Typical Daily Profiles (TDP) and Typical Weekly Profiles (TWP) are compared to see how the time 
resolution of data affects the clustering. In [11] the profile is acquired by asking users explicitly to introduce 
and update their profile manually and next monitoring the browsing behavior. A framework to integrate user 
profiling and customer journey is proposed by authors of [12] using user interviews and semantic analysis to 
identify the target audience. Marketing actions are then set up for customer journey and finally conversion 
stage to convert user into customer. 

Even though these researches reflect customer consumption behavior, it ignores data from 
customer’s click stream and online reviews rates. Moreover, though the research reflects various customer 
behavior data for creating customer profile and recommendation, judging and evaluating e-commerce 
website characteristics based on customer’s feedbacks is ignored. 

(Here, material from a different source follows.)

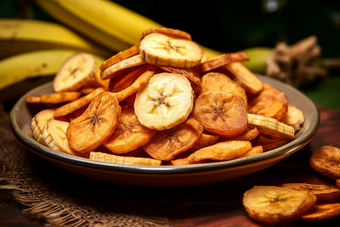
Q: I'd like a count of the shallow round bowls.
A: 1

For business e-commerce website’s evaluation, P. Dong [13] established some site evaluation index: 
information content index, site survey index and technical index. T. Hariguna et al. [14] aimed to analyze 
empirically three factors antecedents of trust they are system quality, information quality, and service quality. 
The results of this study concluded that those had positive impact on customer intention to purchase in 
e-commerce transactions on social media. T. Singh [15] identified factors related to usability of e commerce 
website which are: user satisfaction simplicity, attractiveness, speed, efficiency, and searching product 
information. A survey used these factors as a valuable input from user for assessing the usability of 
e-commerce website. A framework was proposed by authors of [16] for evaluating the impact of four 
parameters on the success of e-commerce: customer satisfaction, costs, awareness & knowledge and 
infrastructure. Authors of [17] believed that all the success factors for supporting on-line shopping should be 
considered from multiple perspectives (technological perspective such as web design usability, social 
perspective such as social networks, etc.), across different e-commerce life cycle stages (pre-sale, 
information stage and supply chain). 

Various e-commerce website attributes aimed for data collection are reviewed keeping in mind the 
areas where sequence of web events generated by each user is required to assess the online service quality. 
Therefore, we discuss general customer’s shopping steps in online stores. H. Sergio et al. [18] analyzed 
sections visited by users, navigational paths followed when accessing specific pages of the website, and the 
relation between different web sections or the sections that lead users to buy products. To improve user 
fulfillment and shopping experience, it has become a general practice for online sellers to allow their users to 
review or to communicate opinions of the products that they have sold. The major goal of the paper [19] was 
to solve evaluation feature extraction problem and opinion classification problem from customers using 
feature words and opinion words from product reviews. G. Silahtaroglu et al. [20] collected data about 
customer’s mouse movements, their demographic information and items they added to their shopping 
baskets. A global view on the sequential online-shopping events was proposed by authors of [21] where data 
sets consist of two parts: a collection of click events and events attached to corresponding clicks. 
R. Purwaningsih et al. [22] pointed out that factors affect consumer interest in online shopping are: Perceived 
Concentration, Perceived Enjoyment and Perceived Ease of Use. 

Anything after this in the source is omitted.